When several people work simultaneously on one single Excel document, things may become a little difficult if everybody is doing modifications (or trying to do them) on their own. It is usually necessary to bring some tool in, if you want to handle correctly the comparison between all the modified versions and to lead/guide you in the process of re-synchronizing all changes in one common file (obviously some of the modifications may be in conflict with each other).
For the simplest files (text files) there are a few famous tools (on Windows PC, there is the excellent WinMerge freeware that presents -side by side- both files and allows to quickly compare and choose which changes to keep or not).
But when reaching more complex documents like Excel files, WinMerge is no longer enough and you need a specialized tool. I believe that there is no free software tool for the task. However, there a few shareware tools (here you should understand “cheap, but not free” or “paying, but not expensive”).
- Monkey Merge 1.29 ($16, free to try). Merge Word, Excel and PDF docs
- SobolSoft Excel Merge (Combine) Cells, Columns & Data Software 1.1 ($19.82, free to try). Join, consolidate selected cells by row or column. Cell merging allows content of many cells to be put into one. Cells content is seperated by a space, comma or user-defined character(s).
- Diff Doc 2.45 ($24, free to try)
- Compare suite 3.0 ($60, free to try)
- Synkronizer 9.1 ($149, free to try), only the Developer version provides for combining comparison results
- Excel Compare ($30), only produces a comparison report. Not evaluated.
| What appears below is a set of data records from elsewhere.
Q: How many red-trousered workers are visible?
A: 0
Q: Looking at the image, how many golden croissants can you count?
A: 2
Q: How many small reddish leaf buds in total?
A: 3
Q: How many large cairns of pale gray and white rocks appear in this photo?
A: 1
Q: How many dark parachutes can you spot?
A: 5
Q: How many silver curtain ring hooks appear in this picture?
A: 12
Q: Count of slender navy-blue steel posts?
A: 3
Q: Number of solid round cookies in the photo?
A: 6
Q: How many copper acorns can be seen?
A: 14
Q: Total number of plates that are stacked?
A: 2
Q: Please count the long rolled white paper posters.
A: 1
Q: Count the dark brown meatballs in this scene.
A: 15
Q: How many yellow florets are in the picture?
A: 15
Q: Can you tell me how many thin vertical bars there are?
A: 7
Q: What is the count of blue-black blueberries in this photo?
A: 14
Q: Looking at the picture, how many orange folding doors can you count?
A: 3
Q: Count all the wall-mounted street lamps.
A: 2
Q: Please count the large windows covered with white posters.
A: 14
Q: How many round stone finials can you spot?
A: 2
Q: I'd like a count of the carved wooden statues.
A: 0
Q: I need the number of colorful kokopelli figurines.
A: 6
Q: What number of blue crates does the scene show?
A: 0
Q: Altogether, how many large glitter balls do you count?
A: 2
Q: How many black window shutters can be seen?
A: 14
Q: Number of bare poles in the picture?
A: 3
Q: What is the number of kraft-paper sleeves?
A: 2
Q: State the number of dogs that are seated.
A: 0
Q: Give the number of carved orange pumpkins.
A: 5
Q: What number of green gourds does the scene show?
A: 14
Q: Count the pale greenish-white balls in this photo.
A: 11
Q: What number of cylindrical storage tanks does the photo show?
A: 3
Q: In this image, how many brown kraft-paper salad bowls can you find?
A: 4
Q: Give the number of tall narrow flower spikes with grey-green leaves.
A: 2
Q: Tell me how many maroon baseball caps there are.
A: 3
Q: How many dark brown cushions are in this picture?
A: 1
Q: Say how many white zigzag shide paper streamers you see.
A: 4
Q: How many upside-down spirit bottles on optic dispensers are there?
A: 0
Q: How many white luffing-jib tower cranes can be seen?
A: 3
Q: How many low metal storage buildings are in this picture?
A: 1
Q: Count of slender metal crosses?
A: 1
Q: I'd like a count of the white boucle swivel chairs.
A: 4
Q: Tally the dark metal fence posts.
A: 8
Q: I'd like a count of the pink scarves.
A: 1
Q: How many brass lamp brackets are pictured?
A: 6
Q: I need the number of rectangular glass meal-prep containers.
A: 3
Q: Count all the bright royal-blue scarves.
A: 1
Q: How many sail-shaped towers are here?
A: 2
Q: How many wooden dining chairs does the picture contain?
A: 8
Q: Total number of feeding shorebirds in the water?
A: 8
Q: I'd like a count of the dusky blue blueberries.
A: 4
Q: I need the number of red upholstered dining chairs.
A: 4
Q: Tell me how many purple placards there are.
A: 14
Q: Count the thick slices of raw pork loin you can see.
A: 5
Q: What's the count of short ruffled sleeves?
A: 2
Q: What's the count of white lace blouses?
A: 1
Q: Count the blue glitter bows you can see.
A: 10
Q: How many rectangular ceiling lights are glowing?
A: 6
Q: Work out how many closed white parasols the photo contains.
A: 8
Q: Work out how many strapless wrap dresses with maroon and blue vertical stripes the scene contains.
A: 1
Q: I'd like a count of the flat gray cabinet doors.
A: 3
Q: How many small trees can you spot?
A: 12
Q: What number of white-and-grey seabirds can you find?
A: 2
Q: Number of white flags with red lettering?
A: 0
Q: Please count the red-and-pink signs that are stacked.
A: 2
So, I tested several of these tools. Here are the ideas I extracted from this work.
Monkey Merge did not recognize my Excel 2003 files. I uninstalled it in a matter of minutes.
SobolSoft software is a nightmare of a nagware (it is often difficult to find the application behind the veil of reminders and messages). The evaluation was very short too: A cryptic error message any time I tried to run it.
DiffDoc is much more usable in real-life. It accepts about ten different languages for its interface (pleasant/useful/necessary for an application to distribute in Europe). If there are many options and this leads to a little apparent complexity on first contact, it is re-assuring to see that the tool can limit itself to only some Excel folios or some cell zones.
DiffDoc behaviour seems quite sane for the comparison task (it is quite fast, clearly points at the additions and removals, the markings are clear (colors) even if the format is crude (far from a full Excel format) but somewhat a little difficult to read if the file contains a lot of formula-based cells like my test files). But only providing file comparison is a strict limitation (you would like to know how to produce a direct Excel output from combining observed/chosen modifications).
In Compare suite, comparison is fast and immediate. you open the two files and it handles their contents in a very readable form reminding me a lot of WinMerge. The formating is no par to Excel, of course. But it is close enough to easily recognize your original files while you work on them.
You can apply the changes to one file or the other and save them (even in two independent files). Very interesting and fully natural, but Compare Suite never accepted to save anything in Excel format despite my first impression and always proposed me with text-only options. A very good first impression, followed by a disappointed feeling.
Finally, with Synchronizer 9.1, the approach is different since the software installs itself inside Excel (there is no easy way to start it from the
Start menu of Windows). When you run Excel for the first time after the installation of Synchronizer, you will find it at the bottom of the
Tools menu. First very obvious advantage: Files to be compared are open inside Excel and their formatting is visually perfect. Additions, removals and modifications are crystal clear (even better than in Compare Suite).
Again, the software does not provide the synthetic merge and you need to manually copy from one file to the next, but the operation is definitely easy since you are already inside Excel (no need to switch from one tool to the next). It is a little disappointing but Synkronizer 9.1 obviously does a lot more than most others and in such a convenient way that the others pale in comparison (pun intended).
The question left open is whether or not the price of the Synchronizer Developer version ($149, mind you) really can be justified by the added confort; It cannot even be tested in the trial version (that is a trial for the $29 Light version of the software).
However, here, I decided to select Synkronizer 9.1 Light version for the task at hand: Small modifications for a long table shared between 2-4 users.